< Henry R. Kenyon DE-683

Henry R. Kenyon DE-683

 


Henry R. Kenyon

(DE-683: dp. 1,400- 1. 306' - b. 37' - dr. 9'5" - s. 24 k. - cpl.
186, a.3 3", 41.1', 820mm., 2dct., 8dcp.,1dcp. (h.h.)
3 21" tt.; cl. BuckIey)

Henry R. Kenyon (DE 683) was launched by Bethlehem Steel Co., Quincy, Mass., 30 October 1943; sponsored by Mrs. Verna Markham Kenyon, widow, and commissioned 30 November 1943, Comdr. C. M. Lyons, Jr., in command.

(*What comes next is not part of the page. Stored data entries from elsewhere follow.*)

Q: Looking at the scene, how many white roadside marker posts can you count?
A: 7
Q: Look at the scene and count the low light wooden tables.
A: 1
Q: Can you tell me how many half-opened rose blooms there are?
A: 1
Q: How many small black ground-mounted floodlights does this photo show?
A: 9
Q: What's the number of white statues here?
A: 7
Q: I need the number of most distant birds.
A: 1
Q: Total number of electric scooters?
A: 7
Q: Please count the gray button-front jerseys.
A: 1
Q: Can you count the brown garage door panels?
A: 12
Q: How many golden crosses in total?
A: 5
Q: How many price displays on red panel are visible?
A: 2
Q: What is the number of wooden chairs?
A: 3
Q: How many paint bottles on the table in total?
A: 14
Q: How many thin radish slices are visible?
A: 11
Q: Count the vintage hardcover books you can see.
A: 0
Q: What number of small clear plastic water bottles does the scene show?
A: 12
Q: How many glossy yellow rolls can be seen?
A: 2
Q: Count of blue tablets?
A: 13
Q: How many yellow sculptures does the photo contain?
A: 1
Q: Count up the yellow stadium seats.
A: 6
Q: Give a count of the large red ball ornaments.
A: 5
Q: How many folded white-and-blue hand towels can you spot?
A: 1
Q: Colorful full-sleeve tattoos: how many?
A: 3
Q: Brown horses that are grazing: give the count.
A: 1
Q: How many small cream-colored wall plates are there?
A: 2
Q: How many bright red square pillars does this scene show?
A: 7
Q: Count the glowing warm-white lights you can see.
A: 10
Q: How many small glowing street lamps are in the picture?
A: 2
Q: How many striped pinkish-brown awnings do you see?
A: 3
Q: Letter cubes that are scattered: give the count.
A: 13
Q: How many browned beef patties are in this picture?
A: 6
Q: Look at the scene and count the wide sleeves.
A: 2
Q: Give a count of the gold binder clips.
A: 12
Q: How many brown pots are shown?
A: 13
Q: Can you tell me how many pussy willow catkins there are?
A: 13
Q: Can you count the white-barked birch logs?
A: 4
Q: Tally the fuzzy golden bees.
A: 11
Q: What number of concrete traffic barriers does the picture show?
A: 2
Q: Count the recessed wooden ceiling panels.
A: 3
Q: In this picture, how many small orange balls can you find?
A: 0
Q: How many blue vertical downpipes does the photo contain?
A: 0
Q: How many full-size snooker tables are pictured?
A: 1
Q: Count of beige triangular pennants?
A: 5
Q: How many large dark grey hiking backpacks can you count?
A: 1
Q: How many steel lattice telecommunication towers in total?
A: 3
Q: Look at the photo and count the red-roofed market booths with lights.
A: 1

After her shakedown off Bermuda, Henry R. Kenyon returned to Boston. She was underway 26 January 1944 on a tour of convoy escort duty in the Caribbean, a fertile field for German submarines. Returning to Boston again 6 June, the ship underwent training in Casco Bay, Maine, and had her torpedo tubes replaced by additional antiaircraft guns. Assigned to an Atlantic escort group, she made five transatlantic voyages between 4 July 1944 and 30 August 1945, providing antisubmarine and antiaircraft protection in the Atlantic and eastern Mediterranean

With the Battle of the Atlantic won, the destroyer escort proceeded 15 May from Norfolk through the Panama Canal and into the western Pacific theater. Arriving off Leyte 7 July, she spent the remainder of the war escorting ships in the Philippines and to New Guinea and Okinawa. After the surrender of Japan in August, Henry R. Kenyon continued to operate in the Philippines and off the coast of Japan until departing Manila for the United States 26 November

Arriving San Diego 17 December, she remained in that port except for periodic training cruises until decommissioning 3 February 1947. She joined the Pacific Reserve Fleet and berthed at Mare Island, Calif., later to be moved to Stockton, Calif.—a part of the "Reserve Sea Power" essential to the security of our Nation.